Ей не потребовалось пояснять, о ком шла речь. Управляющая знала все и всегда.
– Завтра. Я попросила доктора Сю снять показания с его устройств.
– Используйте отсоединенный контур.
– Я не вчера родилась, мастер Чэнь, – отрубила управляющая. Переговорный аппарат пискнул, связь прервалась.

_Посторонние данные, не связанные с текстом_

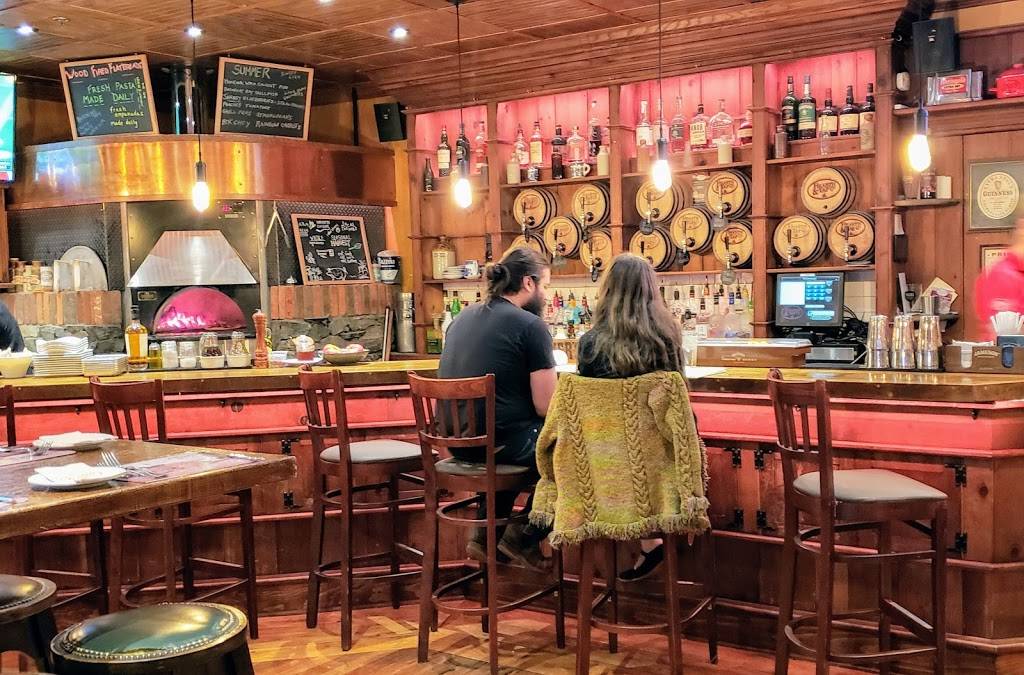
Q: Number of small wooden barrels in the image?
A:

– Как и Язир Салафи, – вздохнул шеф-интеррогатор, зная, что эти слова уйдут в пустоту.
* * *
Свадьбы до последнего дня свободы игрались по старым обычаям. Мужчины пировали за отдельным столом, бросая жадные взгляды на половину, отведенную женщинам. Жители общины Салафи соблюдали тонкий баланс между исконным целомудрием и всепоглощающей жаждой жить, получая от ускользающих дней, отмеренных наступлением врагов, грешные прелести. Язир слышал, что священники Тегерана и других больших городов бессильны перед охватившим обреченное государство развратом. Мародеры, грабившие брошенные магазины, и мужья, без утайки изменявшие супругам с женами соседей или шлюхами, были лишь предвестниками тотальной духовной нищеты. Чем ближе подбирались передовые отряды «Ятсена» и чем тоньше становились артиллерийские линии, сдерживавшие арабов, тем больше трупов скапливалось на улицах еще не охваченных войной городов. Персы с охотой вырезали друг друга, стремясь напоследок испробовать все, что было недоступно в мирной жизни. Именно поэтому Язир и придумал для сподвижников маленькие, но приятные поблажки. Сорвавшись в пучину безумия, они поставили бы под угрозу его авторитет.
Никто не умел говорить так красиво и вдохновенно, как Язир Салафи. На последней свадьбе он занял внимание гостей на добрых полчаса. Благословения супругам перемежались речами о предстоящих тяготах, тонкие шутки – глубокими, печальными фразами, моментально гасившими расцветавшие на устах улыбки. Некоторые гости уже изрядно захмелели. Вино – еще одно дозволение Салафи, оставшегося чистым перед Аллахом и не прикасавшимся к алкоголю – притупило чувства людей, но ослабило их разум перед натиском оратора. Язир безраздельно владел ими, и бросая об пол опустевший бокал, пожиная крики, полные обожания, он верил в успех, пил одну лишь воду, но все равно пьянел.